Saved data entries:
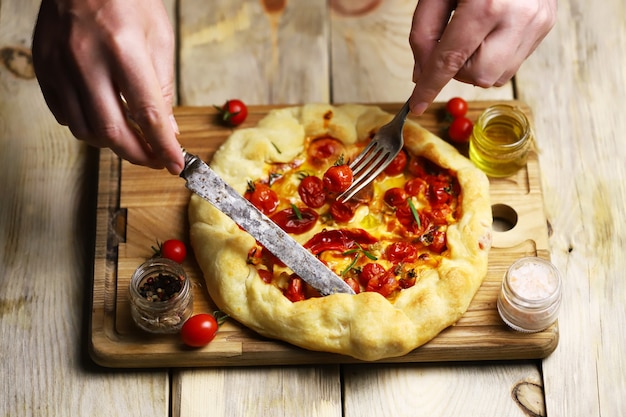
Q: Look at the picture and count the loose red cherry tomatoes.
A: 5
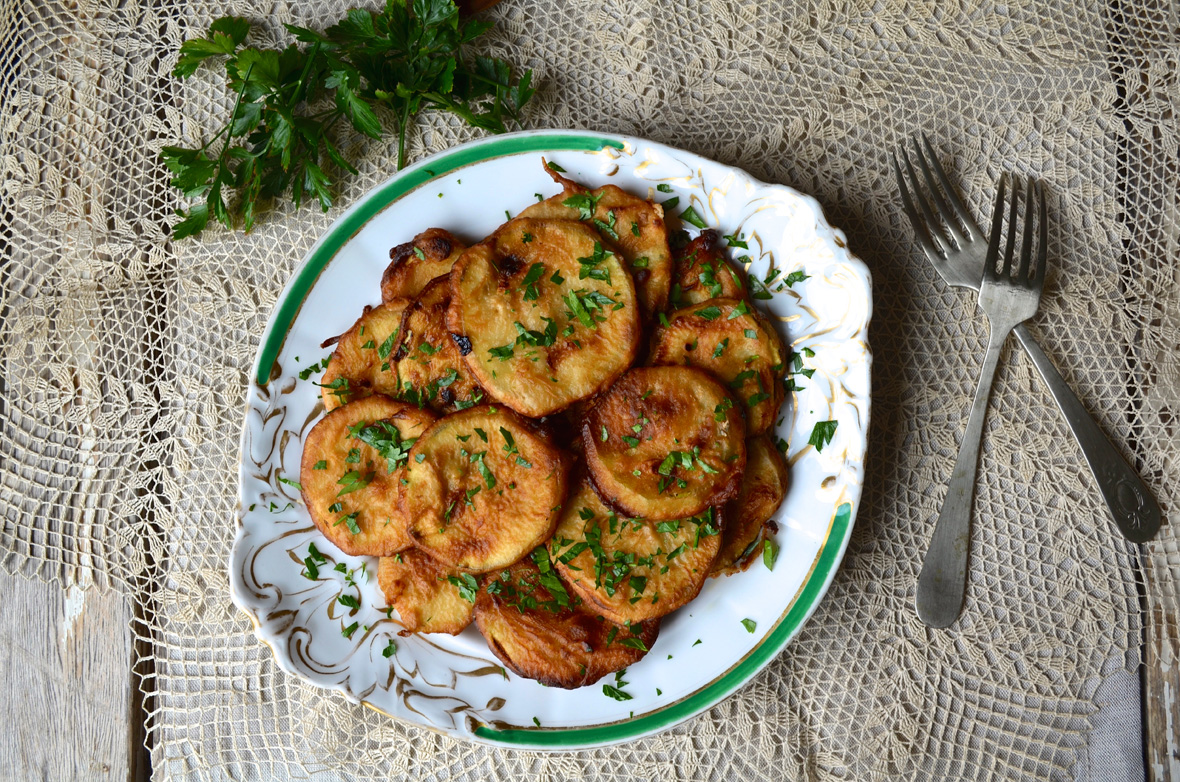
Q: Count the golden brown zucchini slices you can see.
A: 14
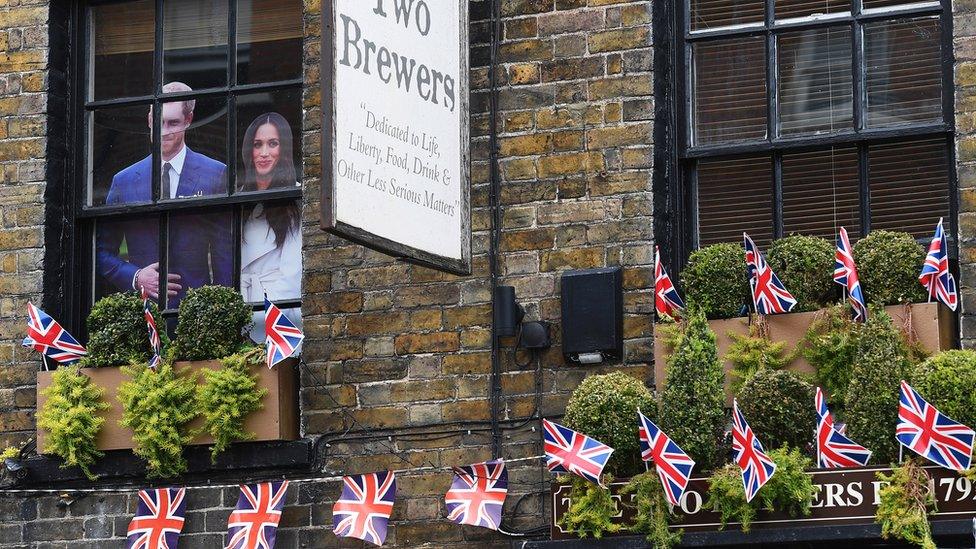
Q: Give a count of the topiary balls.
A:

■ Requirement: Would you output the data above exactly as written, but with no images?

■ Exercise output:
Q: Look at the picture and count the loose red cherry tomatoes.
A: 5
Q: Count the golden brown zucchini slices you can see.
A: 14
Q: Give a count of the topiary balls.
A:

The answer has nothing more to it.